I was enjoying the perspective of this past weekend’s New York Times op-ed on influencers, when I came upon this comment (posted above) in the feedback section.
Thank goodness other people see this glaring problem. To use an example from the article:
Four years ago, when Ms. Alzate first came to VidCon, she was a marketing student with fewer than 7,000 subscribers. She decided to study her favorite YouTubers, watch how they made their videos and then test videos in multiple genres, seeing which ones performed best on her channel.
Eventually, she hit on formats — like beauty tips and lifehacks — that reliably performed well, and she was off to the races.

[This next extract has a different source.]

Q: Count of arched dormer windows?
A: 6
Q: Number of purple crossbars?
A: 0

Today, she is a full-time YouTuber with a small staff, a production studio and the kind of fame she once coveted.
And this is supposed to be a good thing?!

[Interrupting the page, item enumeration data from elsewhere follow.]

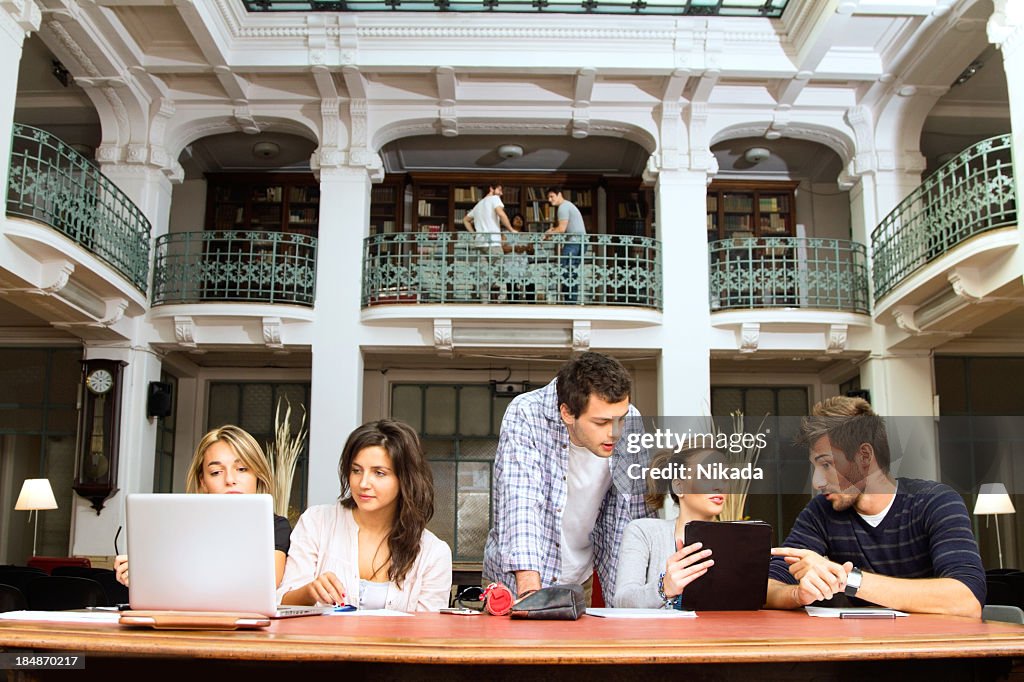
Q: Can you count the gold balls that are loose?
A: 0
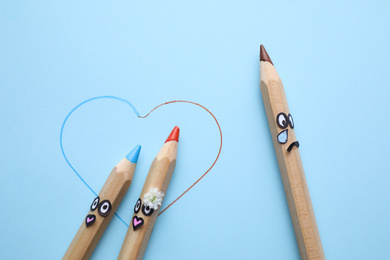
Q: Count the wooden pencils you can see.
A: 3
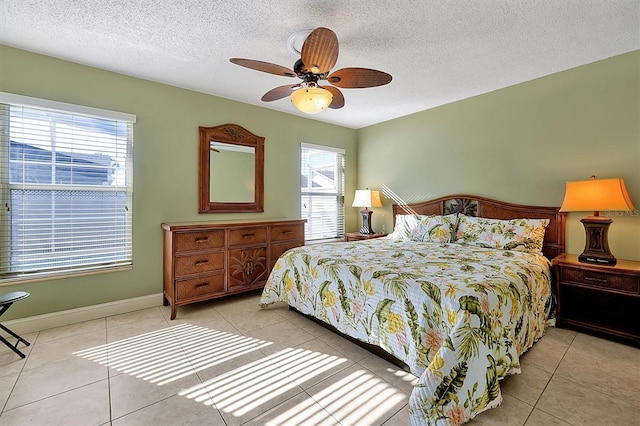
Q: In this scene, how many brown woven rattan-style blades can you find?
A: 5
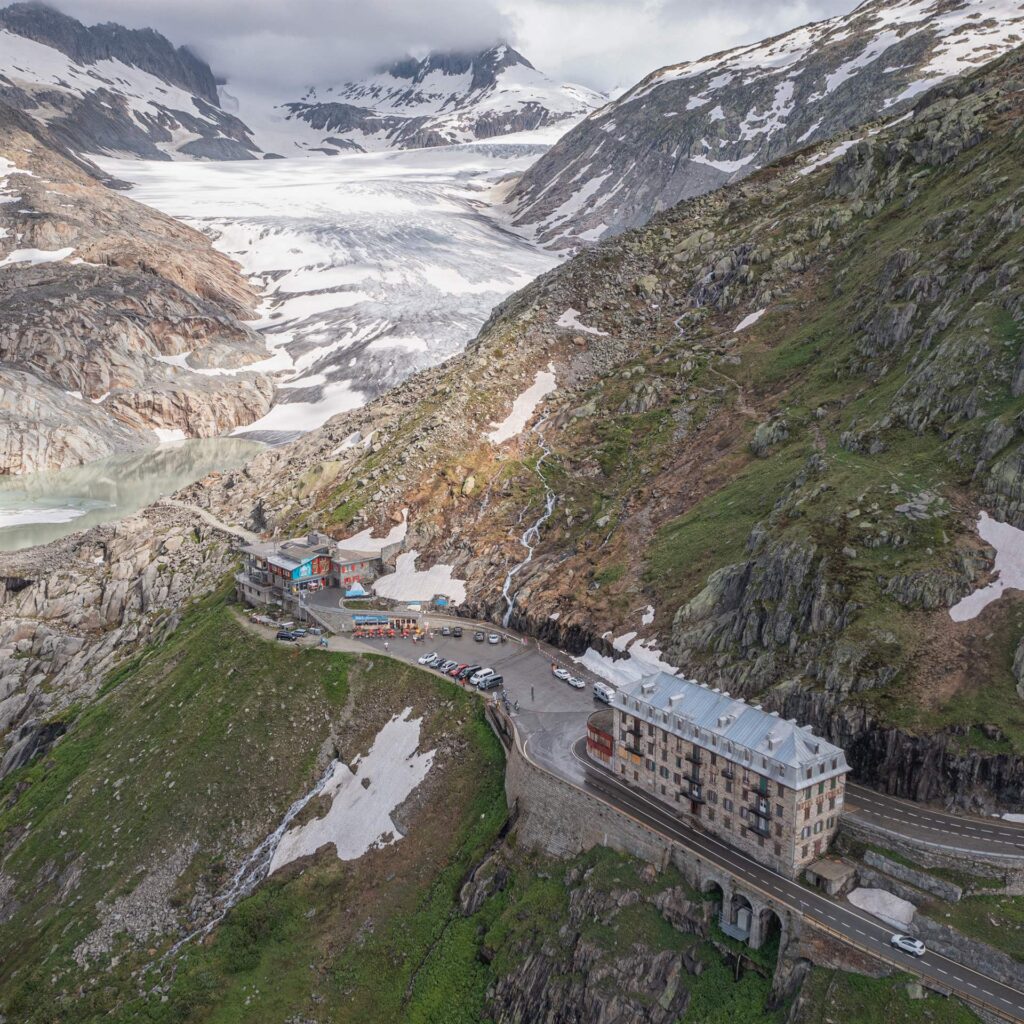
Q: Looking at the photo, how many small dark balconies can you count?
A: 9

To the point of NYT reader Jai from Newton, MA (and my own from a week ago): if everyone is following these influencers, simply to study their patterns so that they too can be influencers, where do the sales happen? If consumers aren’t buying as a result of their efforts, it’s not influencing. It’s just a popularity pyramid scheme.

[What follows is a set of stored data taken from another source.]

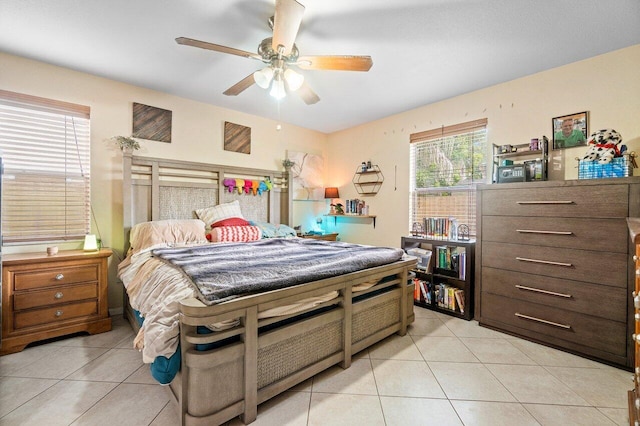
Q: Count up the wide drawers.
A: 5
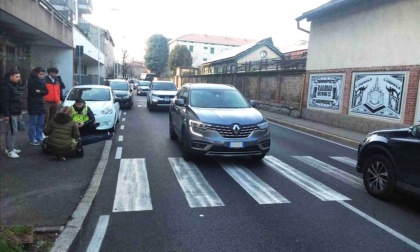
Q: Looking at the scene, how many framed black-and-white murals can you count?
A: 2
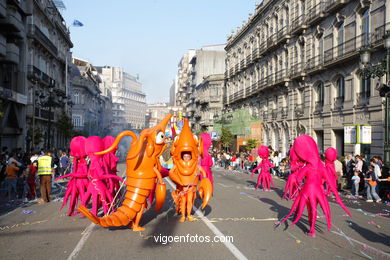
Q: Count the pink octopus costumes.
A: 8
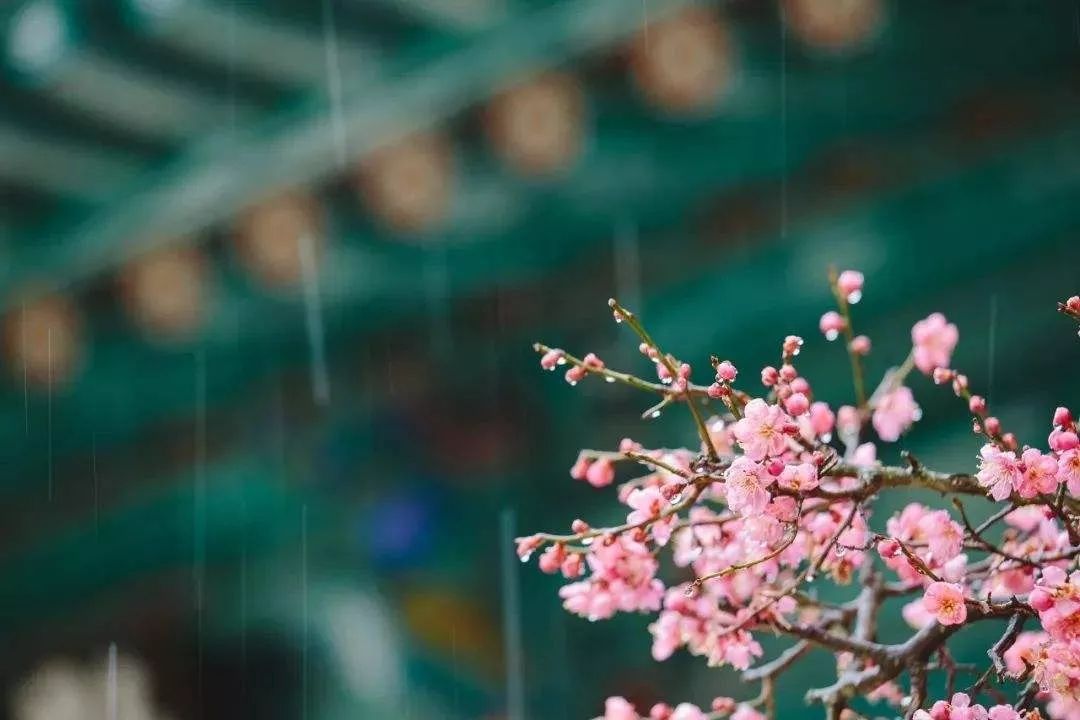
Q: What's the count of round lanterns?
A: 7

You can definitely make the case (and the author does) that there are serious business skills one can learn by setting up his or her own influencer account. Companies study other companies all the time, and the most successful often steal or buy what they can’t create on their own. But the fact that these kids are mimicking the actions of others for the sole purpose of gaining popularity and fame, that’s another story. When I was a kid we didn’t call these people influencers. We called them posers.
And we went out of our way to avoid them, not follow their lead.